Why is a List<Integer> not a subclass of List<Number>? Well, this is related to covariance and contravariance. A type declaration is covariant if it allowed to be more specific. For example, return types are covariant. A method that is declared to return a Number can be overridden to be more specific and return an Integer. On the other hand, parameter types are contravariant: a method that is declared to accept a Integer argument can be implemented in a more general way by allowing all Numbers.

The problem with type parameters is that they are used in method parameters as well as return types. Hence, they are restricted to the intersection of covariance and contravariance: invariance. Thus, type parameters are invariant and a List<Integer> is not a subclass of List<Number>.

If Java would be restricted to basic parameterized types and methods, then it is quite difficult to come up with a good signature for a method that works on a List that contains any Number. In fact, you cannot even declare the type of lists with abitrary numbers! Allowing arbitrary numbers a generic method with a dummy type parameter for the 'real' Number, i.e.

      <T> void doSomething(List<T extends Number>) { ... }

This works, but it gets quite mind-boggling if the types get more complex ("The more interesting your types get, the less fun it is to write them down!" -- Benjamin C. Pierce). These types are not only hard to write down: it does not even work in all cases. For example, you cannot declare a field that contains arbitrary Numbers, since you cannot introduce a dummy type variable for a field.

Wildcards are a language feature that make it a bit more fun to write down these types. Actually, it is a language feature that is necessary to write down these types, since the dummy type variable is just a workaround and uses the type of the method to declare the type of the argument. The field example shows that you cannot write down the type itself. Wildcards are based on the notion of use-site variance. Using wildcards, you can declare that your list is covariant: List<? extends Number> or contravariant: List<? super Number>. For more details, read the paper!
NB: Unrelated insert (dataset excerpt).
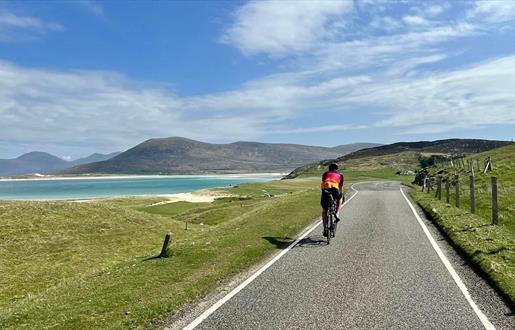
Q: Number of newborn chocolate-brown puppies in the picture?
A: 0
Unfortunately, C# will not support wildcards or a similar mechanism. The implementation strategy does not allow the introduction of wildcards (generics are implemented in the runtime instead of by type erasure). This is a bit surprising, since the implementation strategy is often claimed to be superior. What disappoints me is that the designers of C# are not willing to admit that subtyping is an issue and that wildcards are a solution. See the weblog of Eric Gunnerson: Puzzling through Erasure II and the section on wildcards in JavaOne: Day One.

Tuesday, April 19, 2005

Java Surprise 3: The Return of the Class

First of all: good news! The final version of The Java Language Specification, Third Edition is now available online! The specification has been improved considerably since the latest draft. Gilad Bracha seems to be responsible for the bulk of the work, which is a tough job. I think that the result is pretty good, although I'm afraid that I will keep bothering him with comments and requests for clarification ;).
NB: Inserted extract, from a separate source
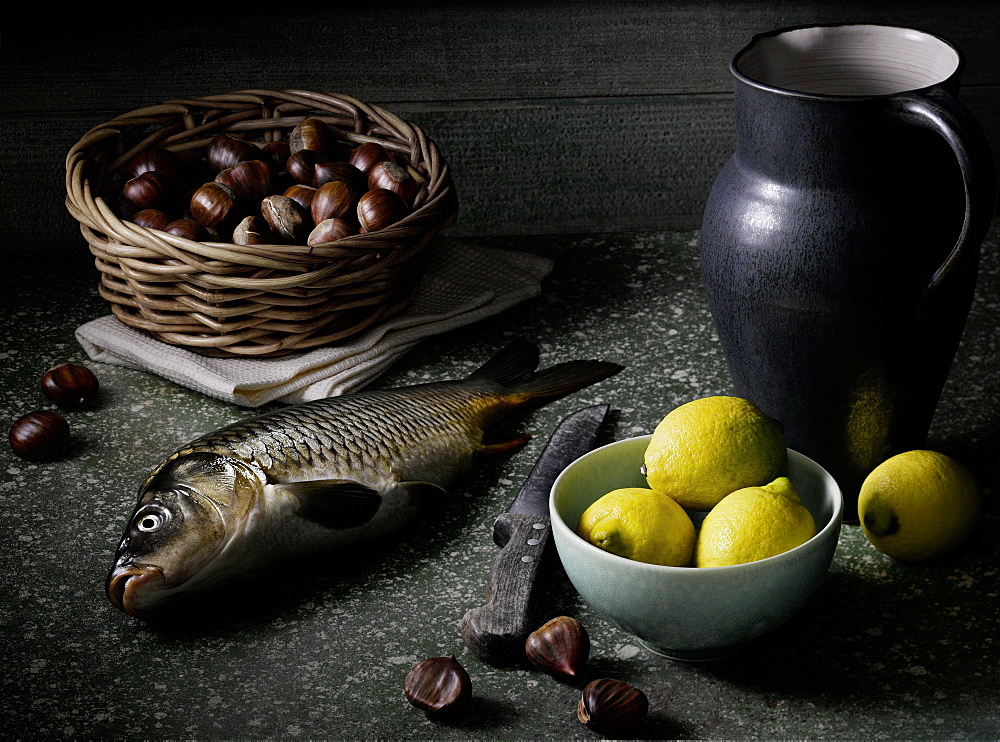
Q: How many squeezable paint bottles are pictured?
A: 0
Now back to the issue of this post. First of all: I have no idea how well-known the issue in this post is. I didn't know it, but it might actually be quite well-known. I have some references to previous discussions on this issue at the end of the post.

First, I want to say something about what influences the return type of a method in Java. Before Java 1.5, the return type of a method was just the plain return type specified in the method declaration. In other words, the return type did not depend on anything.

Java 1.5 introduces parameterized types and generic methods. The return type of a method can now also include type variables. This makes the return type dependent on the values of the type variables that occur in it. The type variables can have two different scopes: the class of the method or just the method itself, which makes it a generic method. So, the actual return type of a method now also depends on the value of these type variables.

However, there is one method in the Java library that does not return what it declares to return and needs another dependency. Indeed, there is an additional factor that influences the return type of this method.

The method I'm talking about is Object.getClass(), which returns the class of an object. In Java 1.5, Class itself is parameterized with the type that it represents. For example, the Class for String is Class<String>. The question is: what should the type parameter of the Class returned by Object.getClass() be? Well, at the declaration of the method we basically know nothing, and that is indeed the declared return type: a wildcard (unknown type) with a very general bounds: the type must extend Object.

   public final Class<? extends Object> getClass()

However, let's take a look at a piece of code where getClass is invoked. Assuming that getClass returns what it claims to return, we cannot declare c to be of a more specific type, for example Class<List>. We must declare it with a very general value for the type parameter: a wildcard.

   List<String> list = ...;
   Class<?> c = list.getClass();

This is unfortunate, since we actually know more about the type parameter of Class. We know at the invocation site that it is a List, but of course we cannot declare that in the return type of getClass in this way! So, we would like to let the return type of getClass dependent on the static type of the Object on which the method is invoked. In this way, the variable c could be declared to be of type Class<List>.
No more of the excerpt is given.